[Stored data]
☆ ☆ ☆ ☆ ☆ ☆ ☆

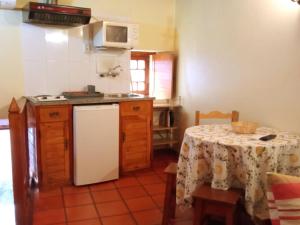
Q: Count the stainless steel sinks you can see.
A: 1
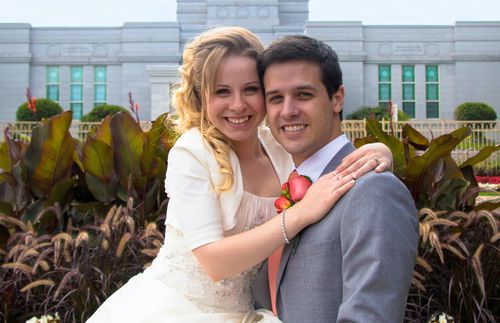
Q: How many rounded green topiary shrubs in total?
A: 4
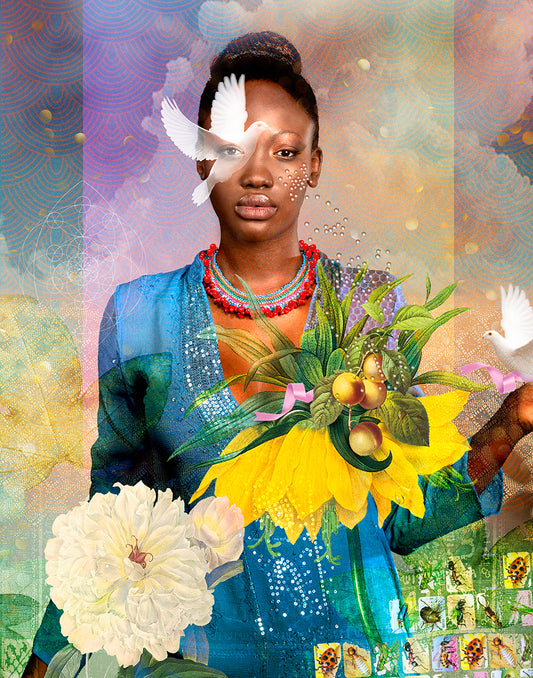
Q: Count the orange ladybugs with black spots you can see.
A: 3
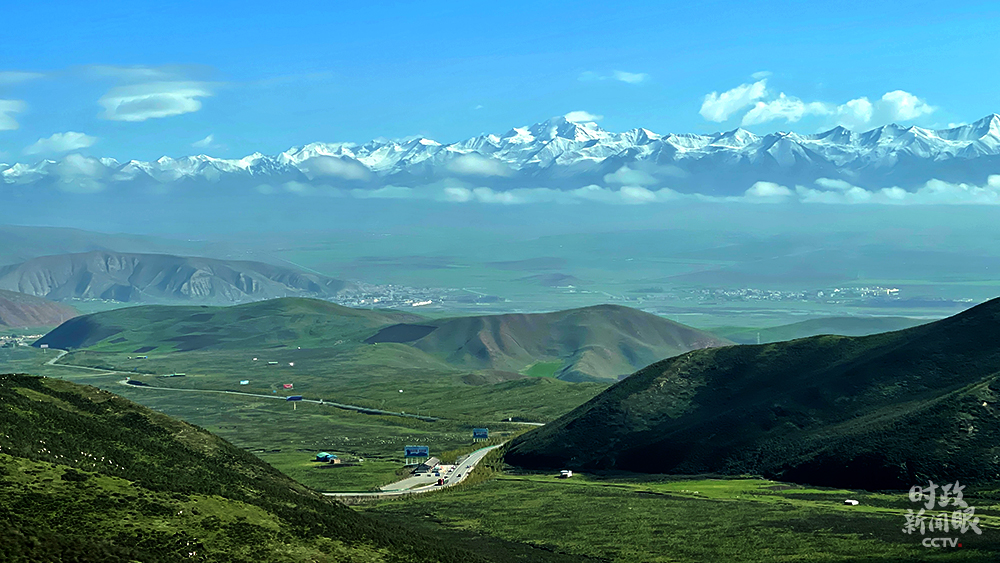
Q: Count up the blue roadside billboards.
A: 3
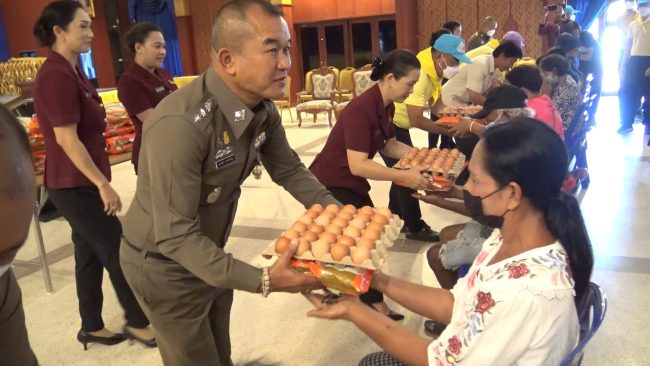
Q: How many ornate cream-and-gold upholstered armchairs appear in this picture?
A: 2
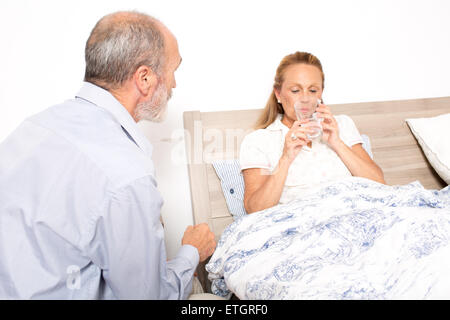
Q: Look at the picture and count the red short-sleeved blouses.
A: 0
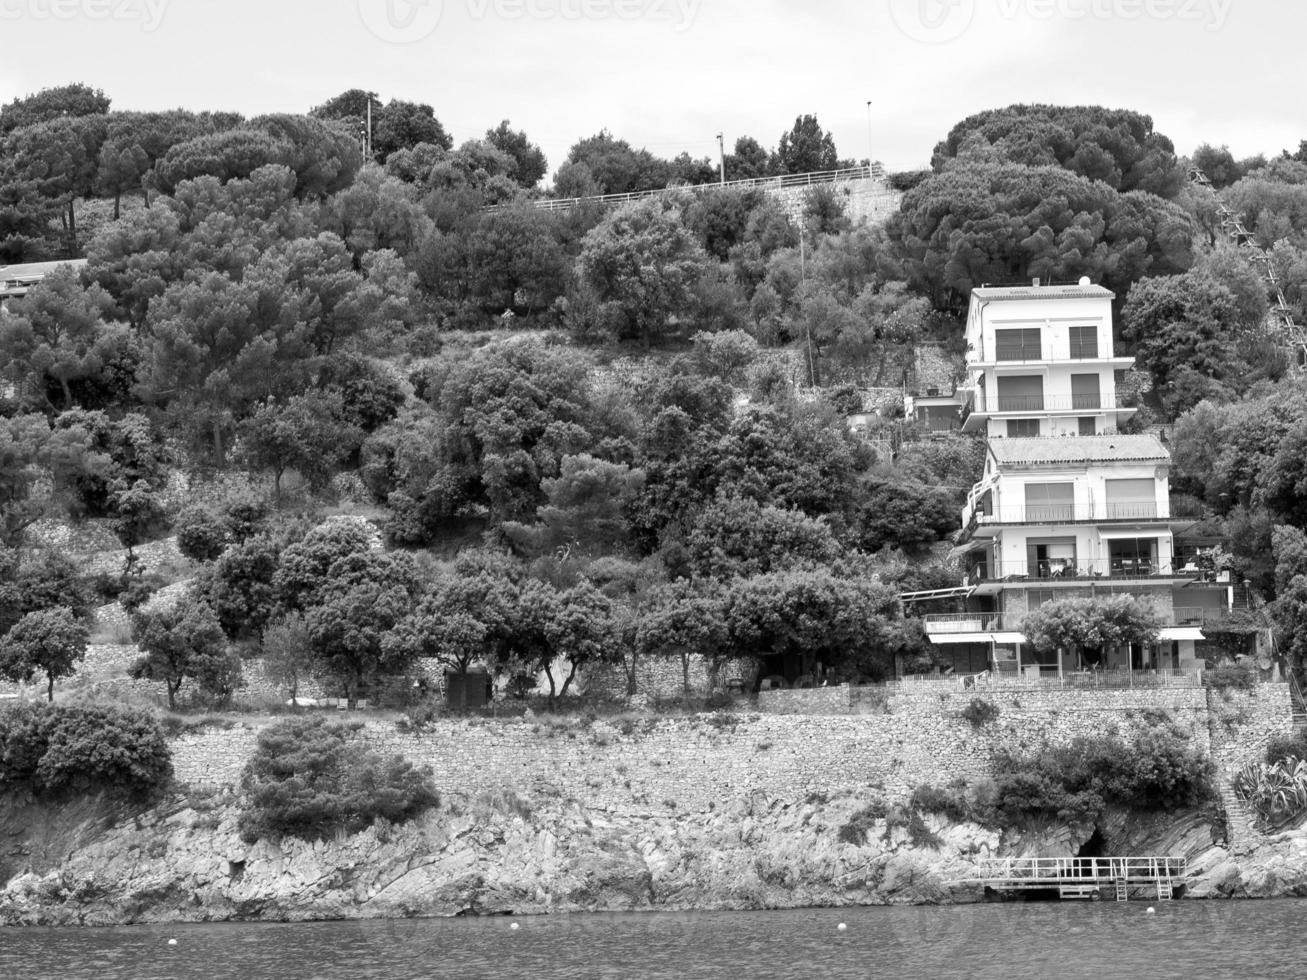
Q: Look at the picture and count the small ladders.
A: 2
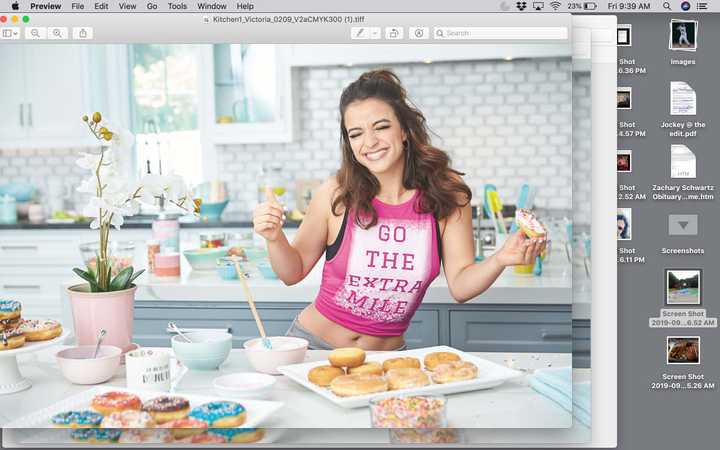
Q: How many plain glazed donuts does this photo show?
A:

☆ ☆ ☆ ☆ ☆ ☆ ☆

HOW TO COMPLETE THIS TASK |
If a line above holds the word "many", copy it.

SOLUTION TO THE EXERCISE |
Q: How many rounded green topiary shrubs in total?
Q: How many ornate cream-and-gold upholstered armchairs appear in this picture?
Q: How many plain glazed donuts does this photo show?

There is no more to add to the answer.